- Politik
- Erinnerung an Else Ury: eine Lesung in Berlin
Nesthäkchen im KZ
Nur ein Koffer ist von ihr geblieben und die Bücher natürlich: Else Ury (1877-1943), Urheberin von zwölf Bänden »Nesthäkchen«-Idylle - oft geschmäht und dennoch viel gelesen, war eine der bekanntesten Kinderbuchautorinnen der Weimarer Republik. Weniger bekannt ist, daß die in einer deutsch-nationalen, kaisertreuen Familie aufgewachsene Berlinerin Jüdin war. Und so wurde sie 1935 aus »rassischen Gründen« aus der Reichsschrifttumskammer ausgeschlossen und am 12. Januar 1943 nach Auschwitz deportiert. Dorf endete sie einen Tag später in der Gaskammer. Das Leben der Else Ury und ihr Ende standen im Mittelpunkt von Gespräch und Lesung vergangene Woche in der Berliner KulturBrauerei. Marianne Brentzel hatte der Autorin in ihrem Buch »Nesthäkchen kommt ins KZ« nachgespürt, konnte jedoch zunächst nicht exakt benennen, wann und wie Else Ury starb. Dies haben Berliner Gymnasiasten herausgefunden, die 1994 im Archiv des ehemaligen Konzentrationslagers Auschwitz eine Liste mit 108 Namen in die Hand bekamen und gebeten wurden, in Berlin den Lebensspuren dieser Menschen nachzugehen. Auf der Liste stand auch der Name Else Ury, deren »Nesthäkchen« die Mädchen kannten. Sie setzten sich schließlich
mit Marianne Brentzel in Verbindung und teilten der Biographin ihre Entdeckung mit.

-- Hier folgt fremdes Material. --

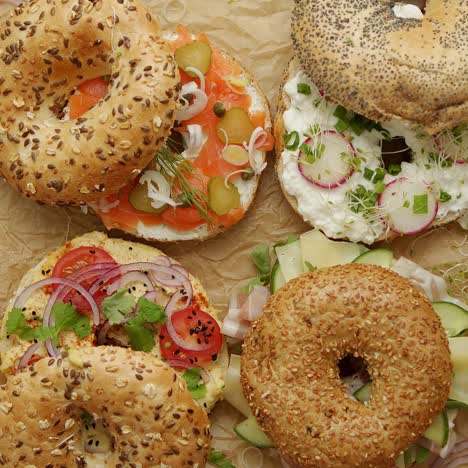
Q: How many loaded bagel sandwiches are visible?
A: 4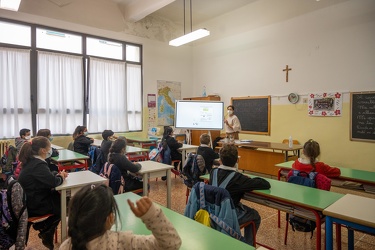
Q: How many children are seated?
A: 11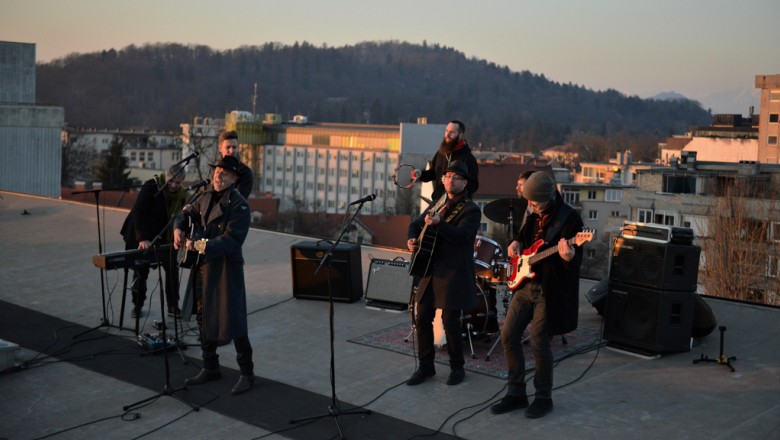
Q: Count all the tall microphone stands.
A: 4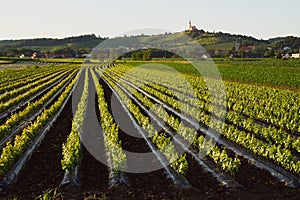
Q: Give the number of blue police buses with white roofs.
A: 0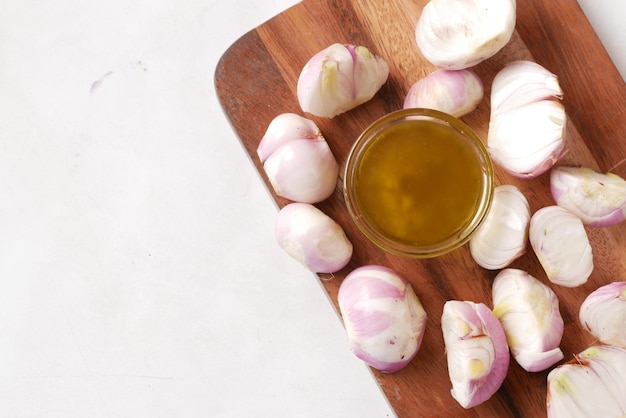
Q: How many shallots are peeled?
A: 14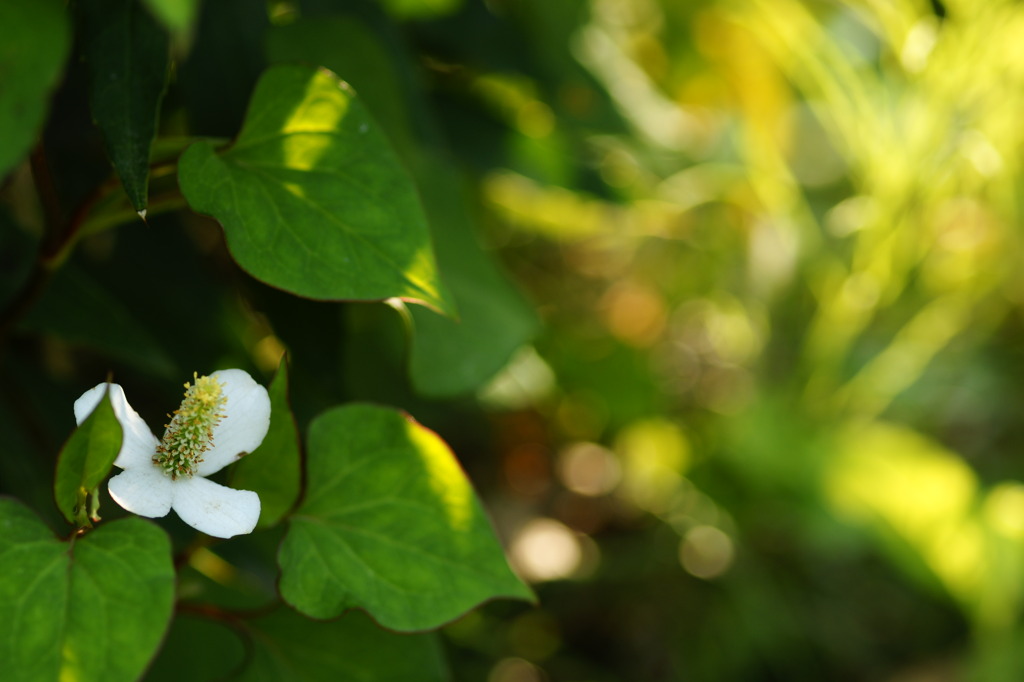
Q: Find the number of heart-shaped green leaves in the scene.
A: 3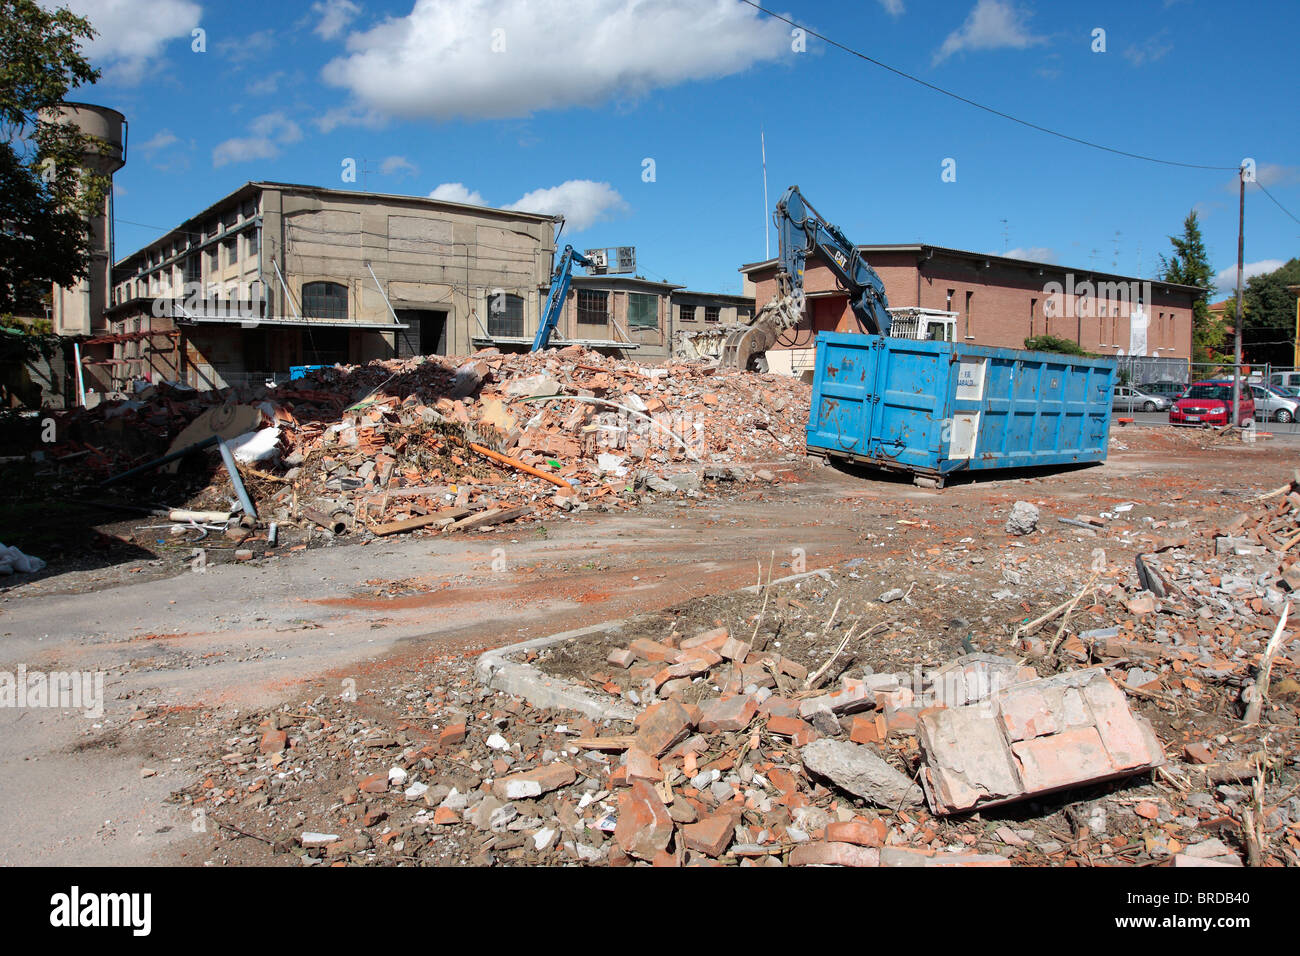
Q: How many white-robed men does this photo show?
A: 0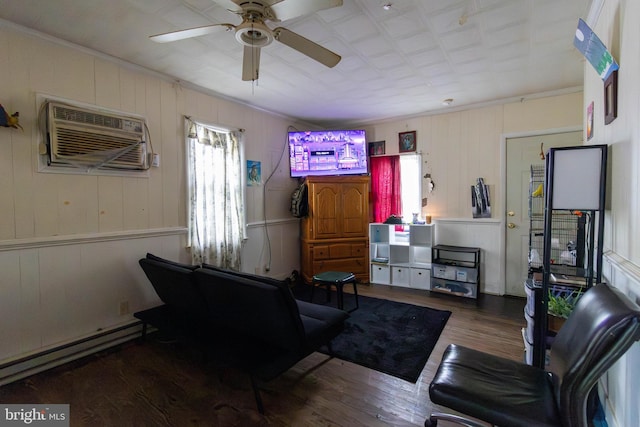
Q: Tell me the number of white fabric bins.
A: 3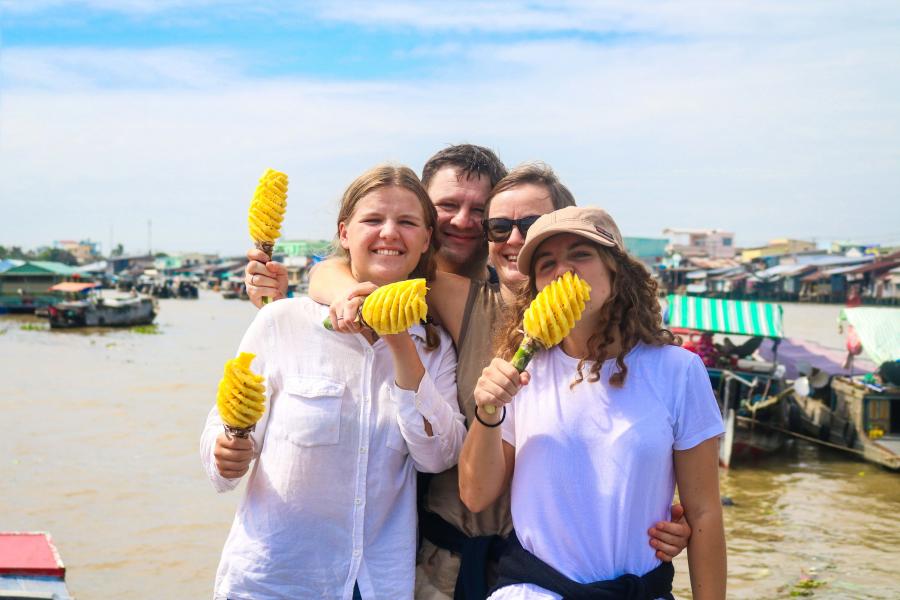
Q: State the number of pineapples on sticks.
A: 4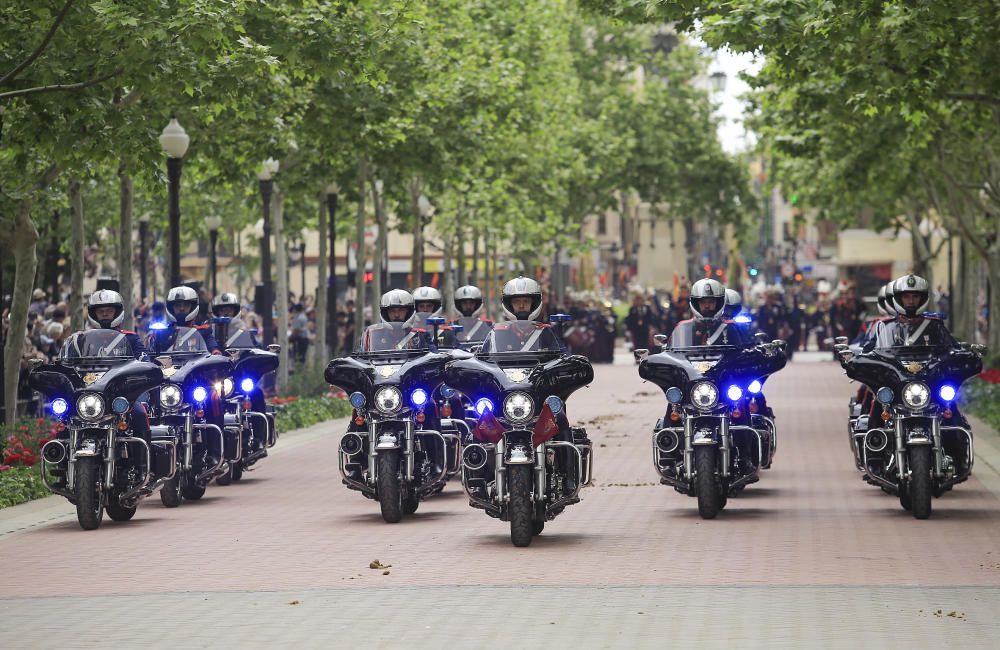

Ihr bestätigt der exakte Nachweis der Vernichtung des Lebens von Else Ury vor allem, daß faschistischer Größenwahn jene keineswegs verschonte, die von früh an deutsch-national erzogen waren und sich im Leben wie in ihren Werken konservativen Werten verbunden wußten.
Der Koffer der Ury kommt übrigens leihweise für zwei Jahre nach Berlin. Er soll im Haus der Wannsee-Konferenz symbolhaft an das Schicksal dieser Berliner Jüdin erinnern. Die Gymnasiasten sind hiervon nicht begeistert: Alle diese Koffer, so argumentieren sie, sollten in Auschwitz bleiben. Sie seien das einzige, was dort die schreckliche Vernichtung von Millionen Menschen eindrücklich belegt. - Schade, daß ihr Unbehagen nicht zum Anlaß genommen wurde, um nach unserem Umgang mit deutscher Vergangenheit zu fragen, danach zum Beispiel, wieviel Anschaulichkeit und Symbolkraft ein einziges Erinnerungsstück vermitteln kann, inwiefern wir uns selbst betrügen, wenn wir ein solches Dokument über Jahrzehnte hin mit emotionaler Wirkung belasten.